No atiende, es descuidado, se distrae con facilidad, le cuesta permanecer sentado, no sabe esperar su turno, interrumpe con frecuencia,… Estas características son cada vez más comunes en la población infantil. Cuando todos estos comportamientos son excesivos para la edad del niño, se dan tanto en el hogar como en casa y se percibe que están interfiriendo en su funcionamiento escolar o social, podemos estar hablando de la existencia de un Trastorno por Déficit de Atención con Hiperactividad (TDAH). El TDAH es actualmente el problema más frecuente en niños; la mayoría de los estudios lo sitúan aproximadamente en un 5-8% de la población infantil, lo que significaría que aproximadamente habría un niño con TDAH en cada aula. ¿Es eso posible? Muchos opinan que no, de ahí que exista toda una corriente que denuncia el sobrediagnóstico que desde los servicios de salud se está realizando. El objetivo de este aumento del diagnóstico sería el crecimiento de las ventas de fármacos por parte de la industria farmacéutica, ya que la medicación suele ser el primer tratamiento de elección sugerido por los sanitarios.

El fenómeno de aumentar la atención sobre determinadas enfermedades para así aumentar las ventas de fármacos se conoce como disease mongering. Así, la “creación” de nuevas enfermedades y la correspondiente prescripción de medicación no tendría como objetivo la mejora de la salud del paciente sino generar beneficios a los suministradores de medicamentos, lo que tendría un impacto de gasto tanto para los gobiernos como para los enfermos. ¿Por qué ha tenido tanto éxito esta estrategia? Paradójicamente, vivir en la época del “lo tengo todo” hace que sintamos más sufrimiento que en cualquier otro momento de la historia. Toleramos menos las adversidades y nos consideramos menos capaces de superarlas, por tanto la opción que nos plantea la sanidad de ponerle nombre a aquello que nos pasa y tomar una pastilla para solucionarlo parece apetecible. En este sentido, el aumento exponencial del uso de medicamentos contra el TDAH en los últimos años hace pensar que es un producto más del disease mongering, valga como prueba la información que publicó Diario Información hace unos meses y que compartí en Twitter:

¿Hay un niño hiperactivo en cada aula de España?

El TDAH es un trastorno inventado a medias, porque pese a que no existe un marcador biológico que nos indique la presencia del trastorno (el TDAH no aparece en los análisis de sangre, para que nos entendamos) sí que existe cierto consenso en que existen casos que, debido a una falta de maduración cerebral, pueden sufrir el problema, pero obviamente no llegan a ese 5% que dicen las estadísticas. El grueso de niños diagnosticados pertenece a lo que yo llamo un “TDAH del ambiente”. Esto quiere decir que sus síntomas (desobediencia, no atender, falta de seguimiento de las normas, etc.) se explican mejor por su ambiente que por un supuesto déficit en la maduración del cerebro.

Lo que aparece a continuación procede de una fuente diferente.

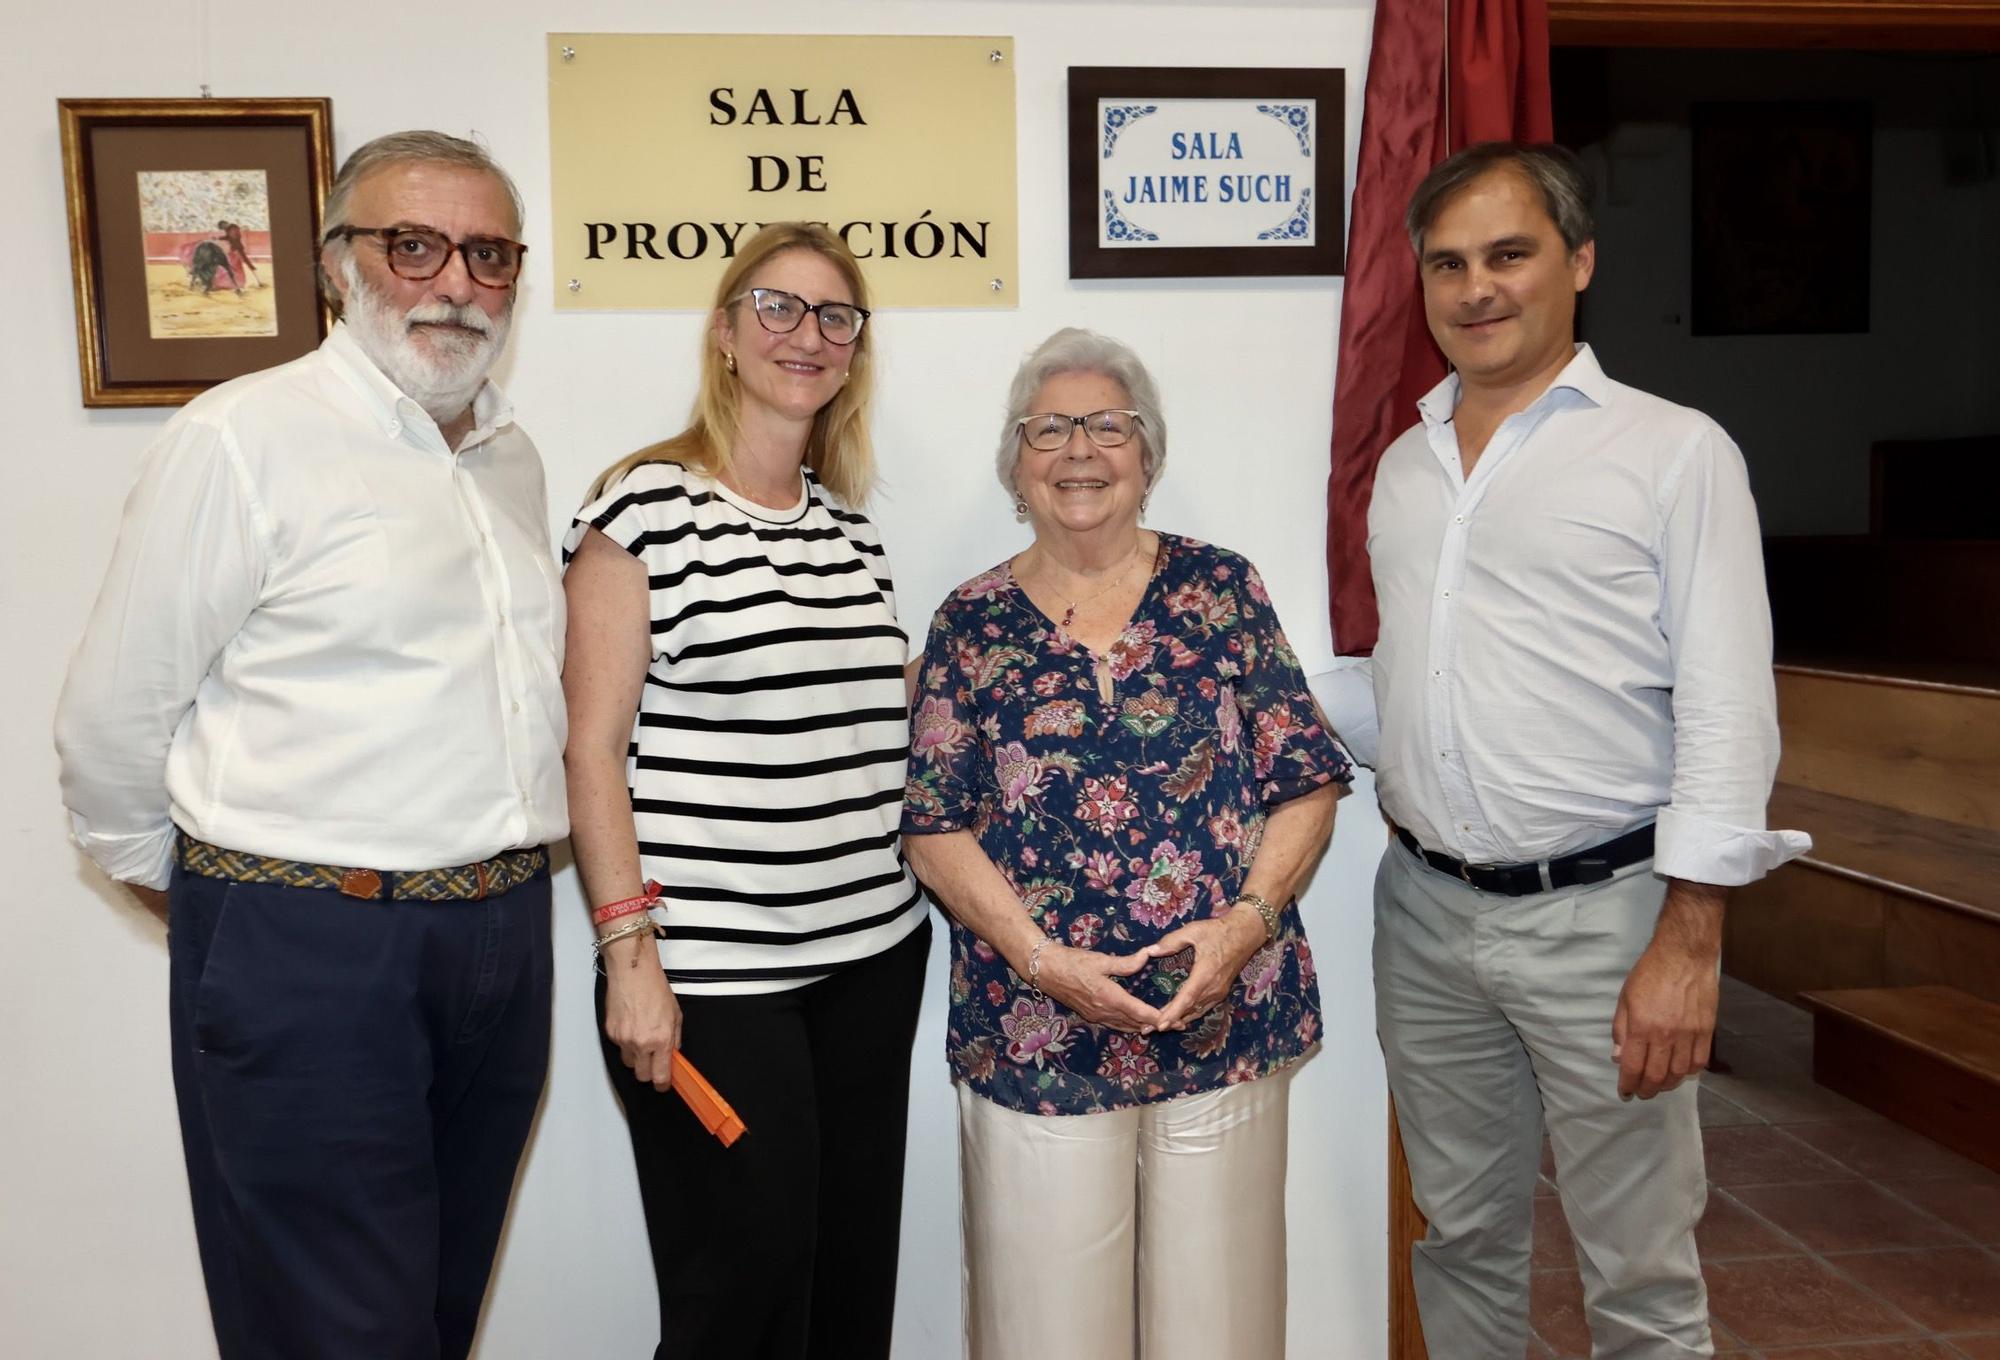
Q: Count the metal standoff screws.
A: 4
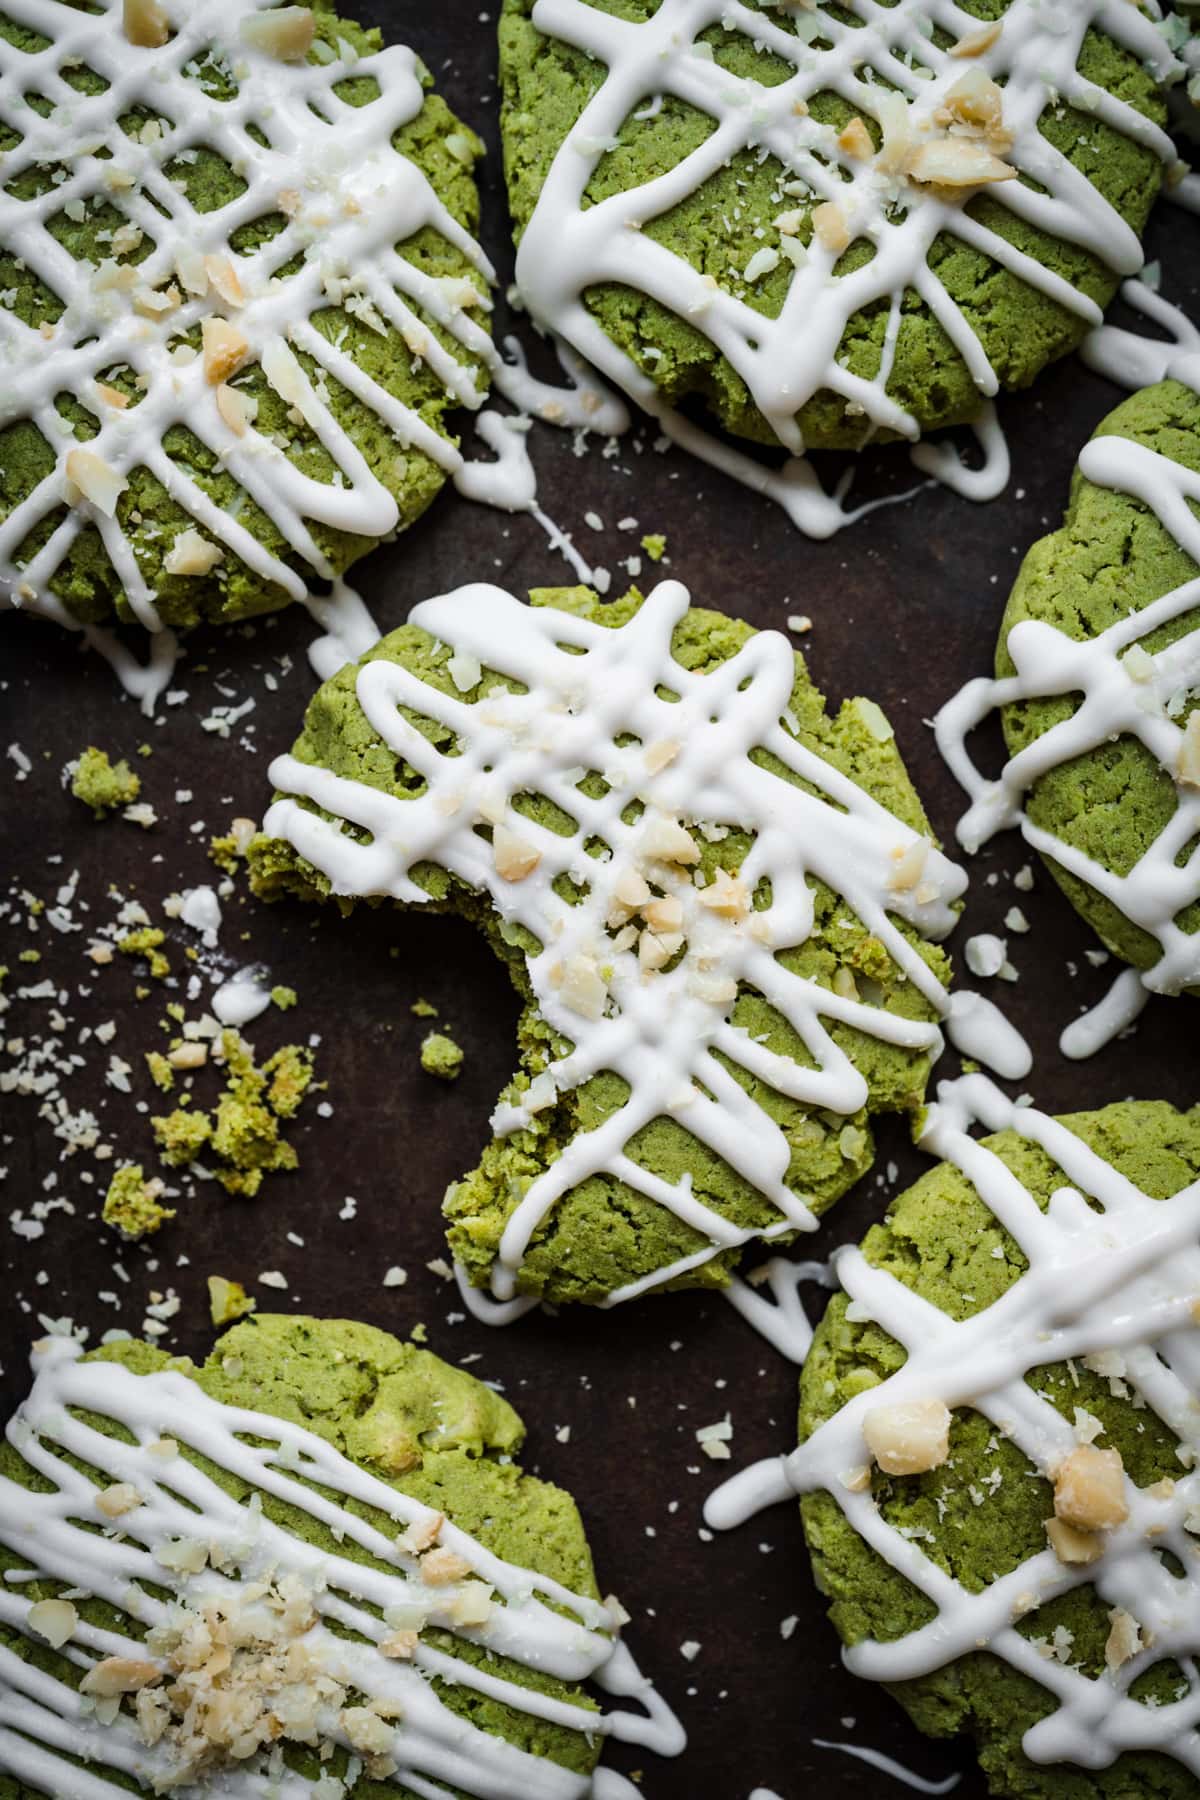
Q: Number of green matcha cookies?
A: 6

Veamos un ejemplo: un niño que vive en un ambiente poco estructurado, con una ausencia clara de normas y límites y con un estilo de disciplina parental poco estricto, inevitablemente desarrollará comportamientos que podrían encajar en un TDAH, pero su causa la encontraremos en casa, no en la cabeza del niño. Las evidencias que apuntan hacia esta causa ambiental son muchas, la más importante es la efectividad que las escuelas de padres tienen para “curar” el problema disminuyendo los síntomas y los problemas asociados y que he podido observar claramente en aquellas que imparto en mi práctica profesional.